So, in adulthood, she reinvented her past into an "I Remember Mama" fantasy powerful enough that it mesmerized the world. This fantasy became the foundation of her entire business empire, repackaged as "truth" in the pages of her books and magazines.

AS a young career woman in New York in the bull-market '60s, Martha gravitated to Wall Street, where she landed a job as a broker. The fly-by-night firm where she worked became heavily involved in a stock promotion that triggered a probe by New York State Attorney General Louis Lefkowitz.

In the course of the stock promotion, Martha put her friends into the shares. Then when the market crashed at the start of the '70s, she reassured her clients that everything would work out fine and to stay fully invested. Meanwhile, she herself secretly bailed out and quit the firm (which soon went bankrupt, anyway).

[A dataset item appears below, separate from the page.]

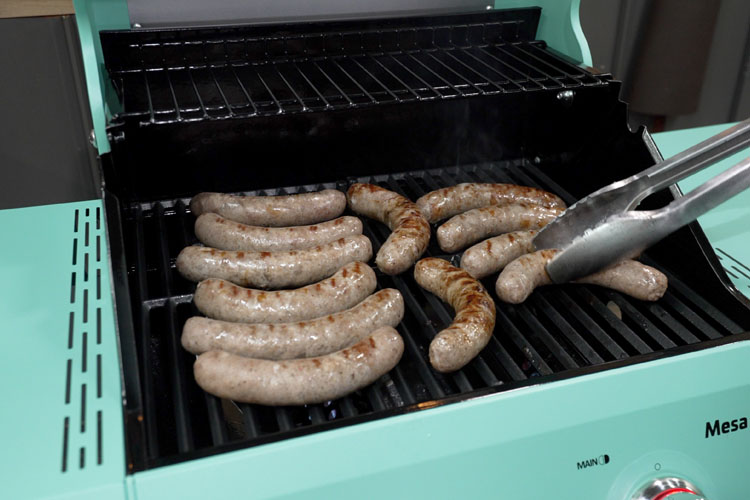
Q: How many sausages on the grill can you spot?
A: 12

Thereafter, she fled with her husband to the Connecticut suburbs.

In celebrity-filled Westport, Conn., Martha started a catering service. Her business partner, a high-fashion model named Norma Collier, subsequently claimed Martha lied to her about the business, stole clients behind her back, and ultimately drove her from the business entirely.

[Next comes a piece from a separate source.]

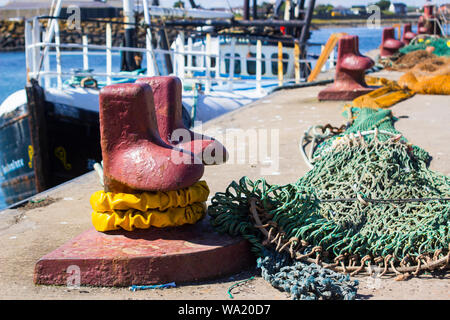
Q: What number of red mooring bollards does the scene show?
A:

Martha's career in business is festooned with similar complaints. After she became a success, she bought a second home for herself in Westport. She then misled her business partner, Kmart, into thinking she didn't yet own the house, and that Kmart would get a lot of valuable publicity if the retailer gave her the money to buy it, which Kmart agreed to do. Propelled by such deceptions, Martha Stewart began to market a false version of her life as America's "perfect woman" - the hyper-competent, ultra-organized, perfectly at ease doyenne of gracious living.

THE message resonated with harried housewives who dreamed of living their own lives the same way. Some read her books and magazines as "how to" guides; others just leafed their pages as escapist entertainment. Either way, the demand for Martha's messages proved insatiable, spawning an entire media conglomerate based on celebrating the Perfect American Woman, as performed by Martha Stewart.

In the process, Martha began to mistake the gracious and super-competent woman she was pretending to be with the disorganized, short-tempered and hassled businesswoman she actually was.

When New York state tax examiners sent her a bill for back taxes in 1994, she claimed she didn't owe the money because she hadn't been in New York on the days in question.

In fact, she couldn't convincingly prove where she had been at all because her personal travel records were in chaos, and she had not even bothered to keep a day-planner of her activities. Her own testimony in the case, based on nothing more than scraps of paper and travel vouchers from limousine services, wound up being impeached by articles and photographs in her own magazines, which showed she had indeed been in New York on the very days she had insisted the opposite. A Tax Court judge pronounced her testimony in the case "non-credible" and all but called her a liar.

AFTER fighting with Martha for six years, the New York Division of Taxation won a final appeal in the State Tax Court of Appeals, which ruled against her in 2000, and hit her with a bill of $221,677.

Seeking to keep the private reality of her life hidden from public view, Martha Stewart grew increasingly challenging and defiant toward anyone who dared peek behind the curtain of her false public persona. In this way she was able to deflect more than isolated criticism of her behavior in the press.

But when federal investigators in the ImClone affair asked her on Feb. 4, 2002, for some simple and straight answers about her fishy-looking sale of even a relative handful of ImClone shares on Dec. 27, 2001, she had already convinced herself that she'd done nothing wrong because she was, after all, Martha Stewart, the perfect woman, who by definition is incapable of doing wrong.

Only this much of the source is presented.